ASSIGNED TASK: Locate each line below that includes "vertical" and reproduce it.

==============================

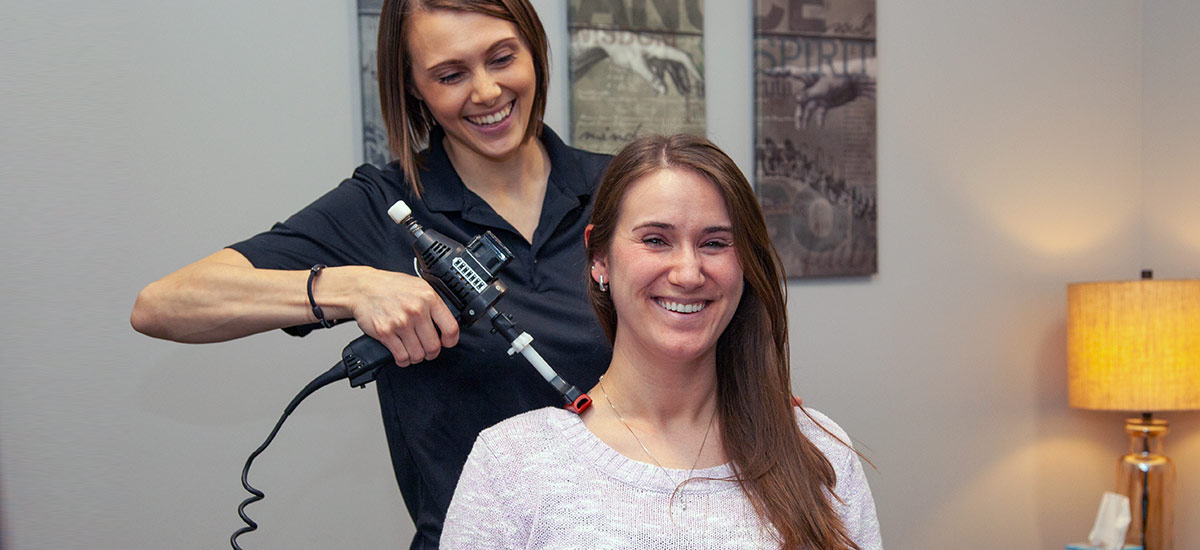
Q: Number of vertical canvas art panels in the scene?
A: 3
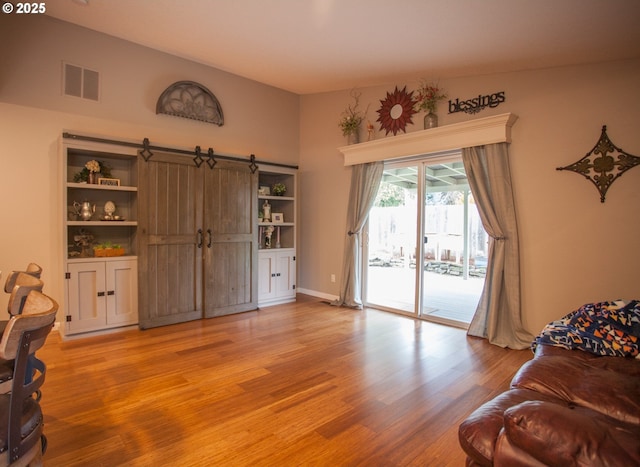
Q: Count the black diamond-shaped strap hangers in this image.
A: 4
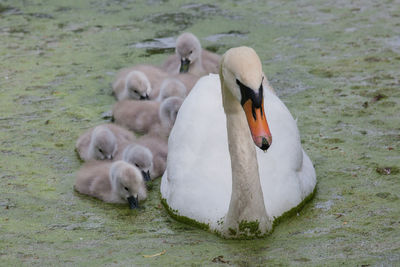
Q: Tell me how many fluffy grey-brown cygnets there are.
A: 7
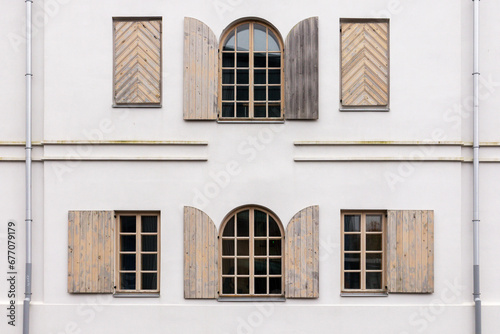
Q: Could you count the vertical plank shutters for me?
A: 6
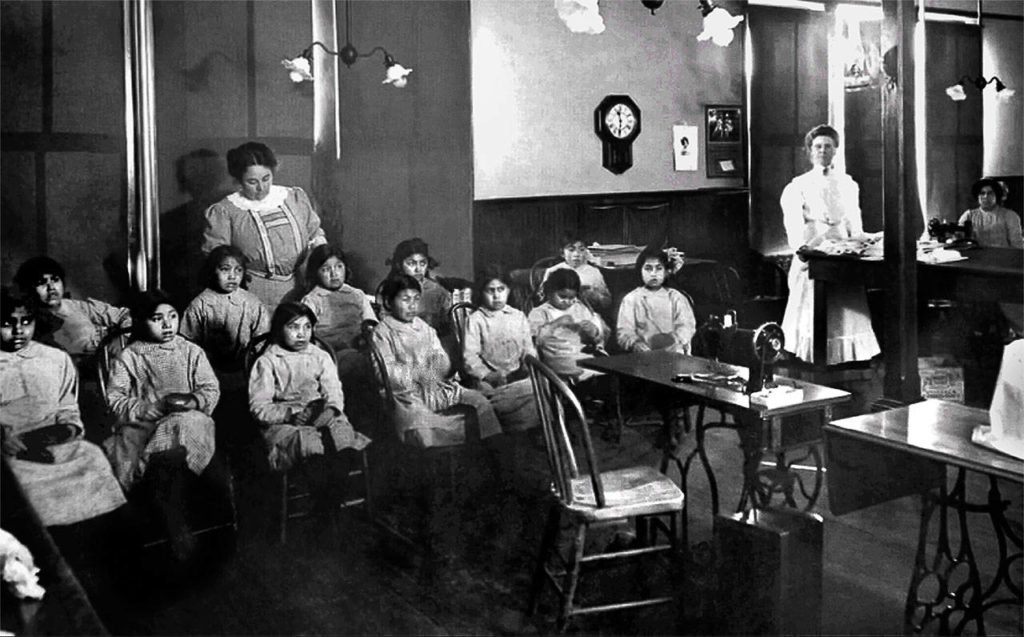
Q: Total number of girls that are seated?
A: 12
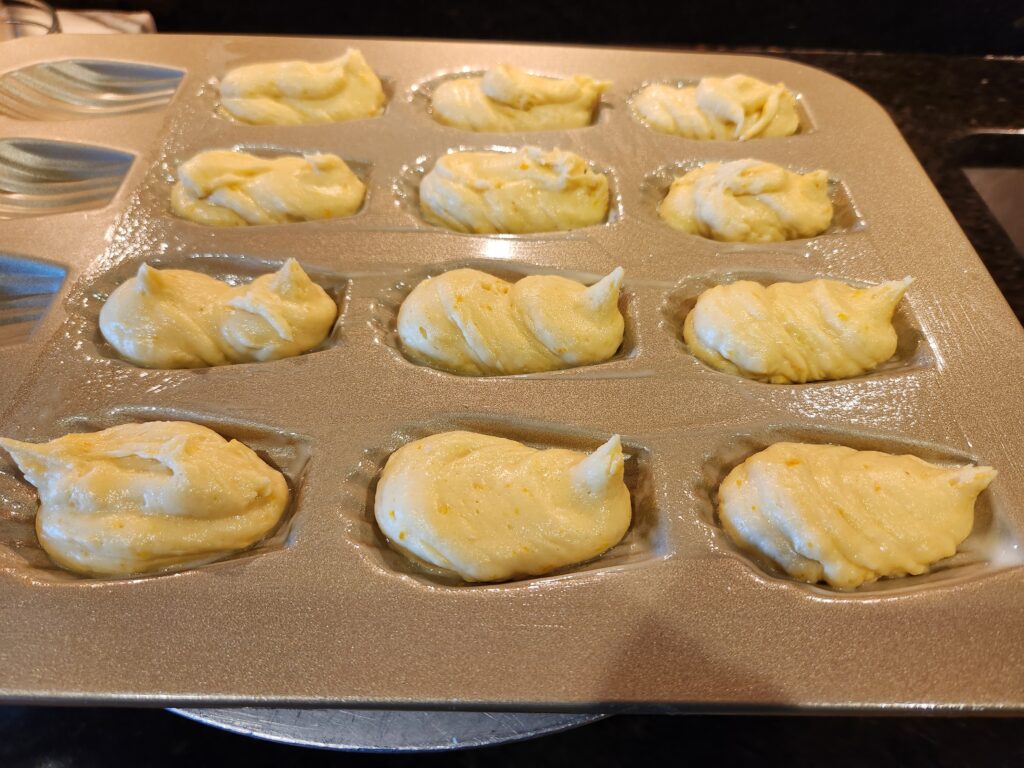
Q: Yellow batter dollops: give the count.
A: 12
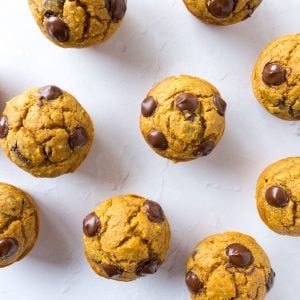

==============================

TASK SOLUTION:
Q: Number of vertical canvas art panels in the scene?
Q: Could you count the vertical plank shutters for me?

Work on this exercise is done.